Help bring safe drinking water and solar energy to villages in need in Nepal. This initiative will seek to offer a long-term and proven benefit of rainwater harvesting to local school children in Lele Village by providing a sustainable alternate source of potable water. This project will be a model project for the rest of Nepal. Once completed, we will invite other NGO's, government agencies, and other groups to show how they can replicate this project in other parts of Nepal and around the world.
Local village schools in Nepal lack basic necessities including electricity and clean drinking water.
A primary goal of this project will be to help mitigate the current shortage of safe drinking water supply in local schools and thus help address the water-related health problems among the children in the village. Upon successful completion of the proposed initiative, efforts will be made to educate and train local teachers and community leaders about benefits of rainwater harvesting and demonstrate to community at large that there is a simple yet better way to meet their water needs and that, with little effort on their part and some outside technical help to start with, their dream for clean water can be materialized. A proper management of the resource they already have in their own backyard together with an innovative application of an age-old affordable technology is all it takes to make it happen.

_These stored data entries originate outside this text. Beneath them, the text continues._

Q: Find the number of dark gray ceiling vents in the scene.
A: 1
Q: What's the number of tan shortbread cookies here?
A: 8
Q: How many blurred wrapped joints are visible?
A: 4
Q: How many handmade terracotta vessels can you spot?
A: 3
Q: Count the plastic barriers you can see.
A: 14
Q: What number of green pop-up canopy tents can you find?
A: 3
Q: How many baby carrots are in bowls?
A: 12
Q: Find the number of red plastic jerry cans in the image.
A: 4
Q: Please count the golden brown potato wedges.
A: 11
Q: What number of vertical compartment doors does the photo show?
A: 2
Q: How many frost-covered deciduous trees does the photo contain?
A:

This project will also seek to harness the environmental benefit of clean solar energy by setting up a small-scale solar panel network at the proposed site (school) to help provide electricity as well as hot water to run a 24-hour Health Post on-site for the students as well as community in the village. This set-up is also expected to generate enough electricity to operate water treatment units besides providing electric light to classrooms as well as powering the solar water pumps for distribution of clean rainwater to various parts of the school. This effort will seek to demonstrate how advanced technology can be applied to overcome the local constraints and help solve the rural problems at grass root level.
A team of volunteers went to Nepal from January through March of 2010. During this time we did a site survey of the site. We will be starting construction this summer with completion of the project by October 2010.